In our previous discussions, we covered Monoliths, Distributed Systems, and Latency.
Today, we decode Throughput (often measured in bits per second, bps)—the measure of how much work your system can actually handle. While Latency is about “speed,” Throughput is about “capacity.”
What is Throughput?
Throughput is the amount of work (requests, data, transactions) a system can process in a given unit of time.
- Latency: How long does it take to move one car from A to B?
- Throughput: How many cars per hour can move from A to B?
Ideally, you want High Throughput and Low Latency. However, improving one can sometimes hurt the other.
Throughput: Monolithic vs. Distributed
| Feature | Monolithic System | Distributed System |
|---|---|---|
| Resources | Limited to one machine (CPU/RAM cap) | Virtually unlimited (Add more machines) |
| Scaling | Vertical (Expensive, Hard limit) | Horizontal (Add nodes endlessly) |
| Throughput | Low/Capped | High/Uncapped |
| Bottleneck | The single server itself | Network bandwidth or Database |
Why Distributed Systems Win on Throughput
In a Monolith, your throughput is hard-capped by the physical limits of the server. If your server can handle 1,000 requests/sec, that’s it.

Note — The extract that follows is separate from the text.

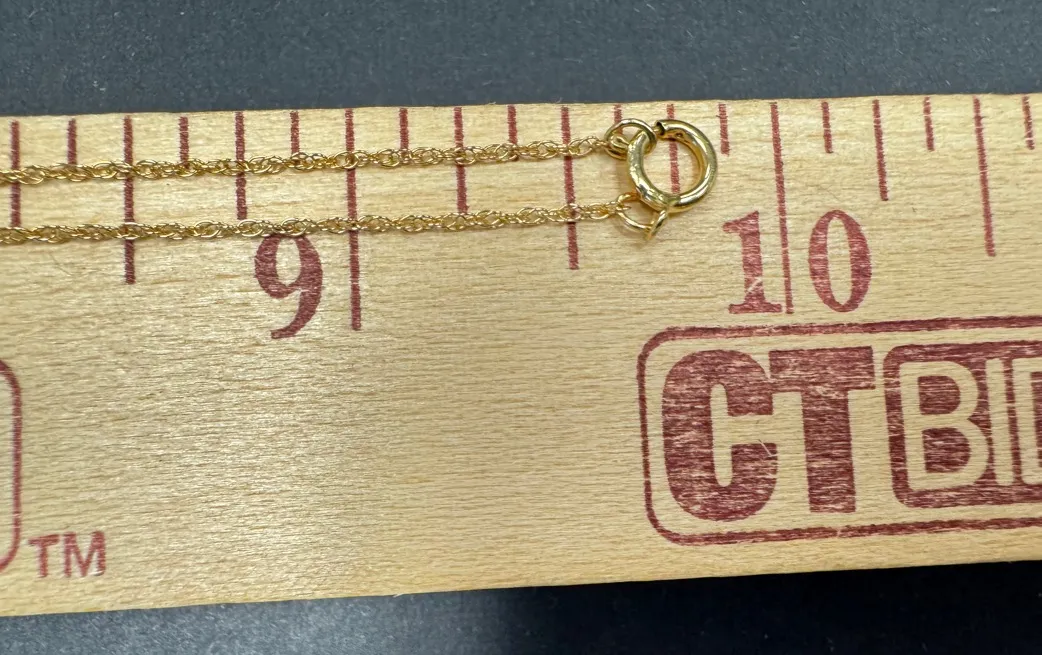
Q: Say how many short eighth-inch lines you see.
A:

In a Distributed System, you can use Horizontal Scaling. If one server handles 1,000 req/sec, ten servers handle 10,000 req/sec.
graph TD
LB[Load Balancer] --> S1[Server 1]
LB --> S2[Server 2]
LB --> S3[Server 3]
S1 --> DB[(Database)]
S2 --> DB
S3 --> DB
style LB fill:#f9f,stroke:#333
By adding Servers (S1, S2, S3…), you increase the total throughput of the system linearly.
What Kills Throughput?
Even in distributed systems, throughput isn’t infinite. Three main factors drag it down:
- Latency: If each request takes longer to process (high latency), the server is busy for longer, reducing the number of requests it can handle per second.
- Protocol Overhead: Every network call involves handshakes (TCP/TLS) and headers. This “administrative” data consumes bandwidth that could be used for actual payload.
- Congestion: When too many requests arrive at once, queues fill up. Packets get dropped, causing retries, which further clogs the system.
Strategies to Maximize Throughput
To get the most out of your distributed system, you need to optimize the flow of data.
1. Load Balancing
A Load Balancer sits in front of your servers and distributes traffic evenly (e.g., Round Robin). This ensures no single server is overwhelmed while others sit idle.
2. Caching & CDNs
Serving data from a cache or CDN avoids hitting the backend servers entirely.
- Real-Life Example: Netflix. By serving video chunks from a local ISP server (CDN), they offload terabytes of data from their main servers, massively increasing global throughput.
3. Asynchronous Processing
Instead of blocking a connection while waiting for a task to finish, use message queues (like Kafka). The system accepts the request immediately (improving throughput) and processes it in the background.
Real-Life Example: Ticket Booking vs. Video Streaming
- Ticket Booking (IRCTC/Ticketmaster): Low Throughput, High Consistency requirement. The bottleneck is the database lock (selling the same seat twice).
- Video Streaming (YouTube): High Throughput requirement. The system needs to push gigabytes of data per second to millions of users. It relies heavily on CDNs and distributed storage to achieve this massive throughput.
Conclusion
Throughput is the capacity of your system. While Monoliths are limited by single-machine physics, Distributed Systems unlock massive throughput via Horizontal Scaling. By managing Congestion and using Load Balancers, you can build systems that handle millions of users effortlessly.